Friday October 6, 4:00-5:30 pm in Room 242, Graduate Faculty Building,
New School for Social Research, Manhattan. Derrida gives a paper entitled

History of the Lie

under the auspices of the Hannah Arendt/Reiner Schürmann Memorial Symposium,
which takes as its theme

The Legacy of Hannah Arendt

Introducing the paper, JD refers, of course, to Nietzsche before launching the first conceptual qualifications: the lie in its classical determination is not an error; to tell the true history of the lie is to presuppose absolute knowledge; but lies cannot be reappropriated by true history. To formulize an approach which will try to be true (no lie) thus ought to give the lie to the lie...

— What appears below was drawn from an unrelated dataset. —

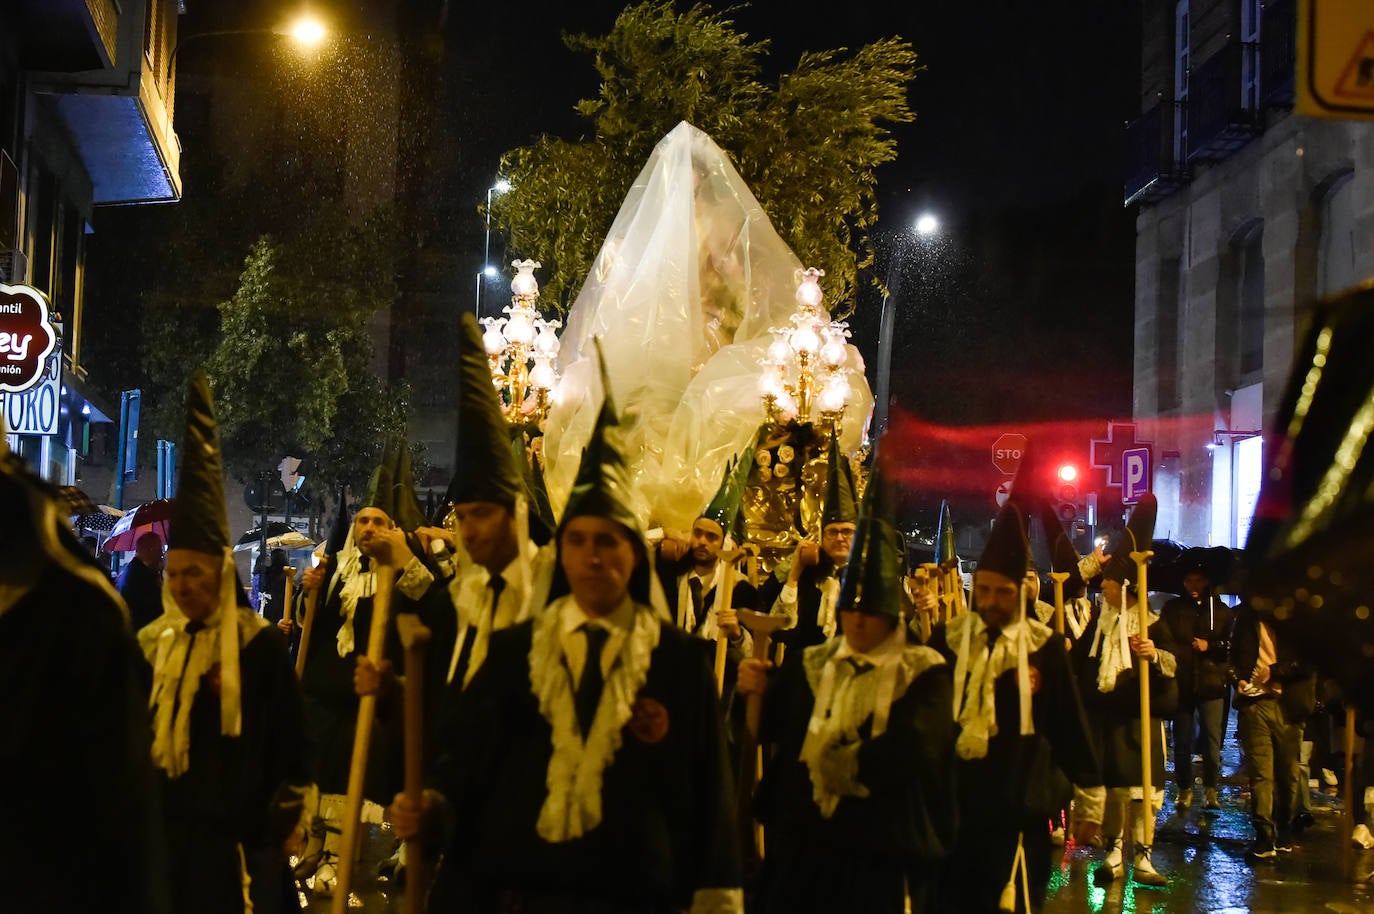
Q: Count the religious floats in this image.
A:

The lie is an intentional act, a series of statements that the liar knows to be false (in view of the addressee). This intentional act aims to deceive. Assuming that "we" have at "our" disposal a reliable concept of the lie, it would not suffice to distinguish it from its status in other cultures, it is to be distinguished also from its own historicity. A history of the concept of the lie must be supplemented by a history of the lie in its effects and by a true history of lies in general.

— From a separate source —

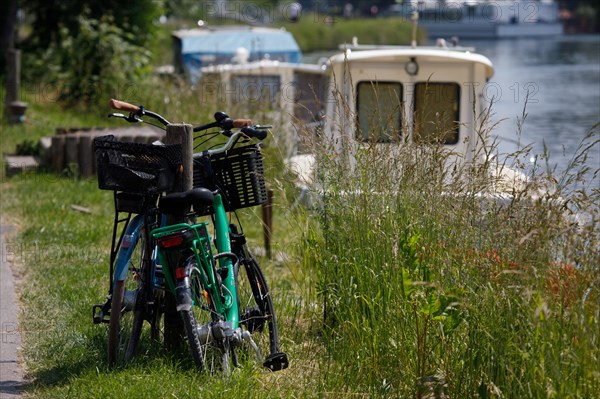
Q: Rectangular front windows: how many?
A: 2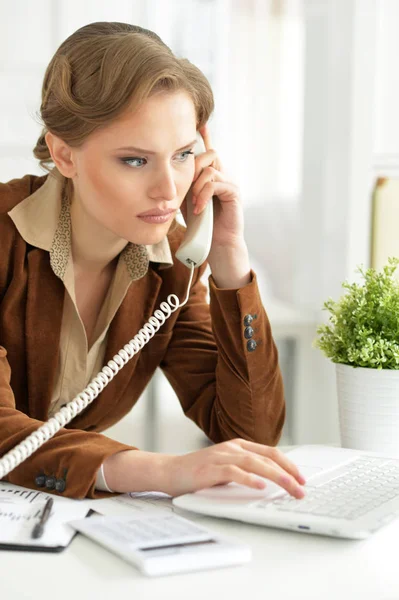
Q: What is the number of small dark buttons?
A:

Before beginning to begin, JD will have admitted that he is not capable of telling the whole truth and nothing but the truth. Moreover, he will not even tell all that he could tell about what he can think of lie and truth. Then, two epigraphs. One from Hannah Arendt's essay Truth and Politics which appeared in the New Yorker, one from her later text Lying in Politics of 1971, printed in the New York Review of Books. "Lies have always been considered important tools in politics." - "It is only in our modernity that the lie [...] has become complete and finite."

But if history is full of lies, how can the lie itself have a history? It would have been too simple to oppose absolute lie and absolute knowledge as ends of history. The terms of sanctity (it is a duty not to tell a lie) used by Reiner Schürmann indicate what is at stake: the lie is both historical and not historical. [Kant will be inevitable in this nexus, and you can remember what JD has had to say about Kant, so I won't type that in right here, nor all the contemporary (French-American) exemplification about Chirac, WWII and the veracity of States.]

If ethical responsibility resides in performativity, we need a problematic not of truth but of testimony. Interestingly enough, some years before Arendt, Koyré suggested that the distinction of true and false is important, but reversible. Totalitarian regimes are founded on the lie, but the more a political machine lies, the more it makes the love of truth its programme.

There follow some incisive remarks about the Machiavellian concept of second-degree lying (telling the truth to those who will not believe it because one knows they won't and wants to deceive them in this manner), about the secret as threat to the res publica, and about the demand that everybody tell the truth by which totalitarianism dons a democratic face.

One ought then to remove history from moral denunciation, address the media in their mechanisms of iconic substitution, delimit the other of the political, and sketch programmatically the performativity of lying in view of political action. If, as Arendt has it, the politician is a man of action, he needs the capacity to lie. To tell the truth is what has been and what is, but not what will be. The politician as actor wants change. If our ability to lie is fundamental to human freedom, there would be no history without the possibility of the lie.

In Arendt, however, JD has found no concept of witnessing; he finds her psychologically confused and logically incompatible with classical concepts of truth (the self-deception theme for instance is treated without any reference to Freud or Heidegger). Truth, for Arendt, is stable, and must always be revealed; truth is the indefinite survival of the stable. Evidently, this calls for a number of deconstructive readings. Is the lie an absolute vice?

Be that as it may, nothing and no-one will be able to prove the existence and necessity of a history of the lie. Thus far JD, my notes. This is the stricture of media: though they always lag, their speed is still increasing. And as the speed increases, it becomes less and less and less evident which to believe: because there is no time to react, filter, assess, analyse. Can you believe your eyes?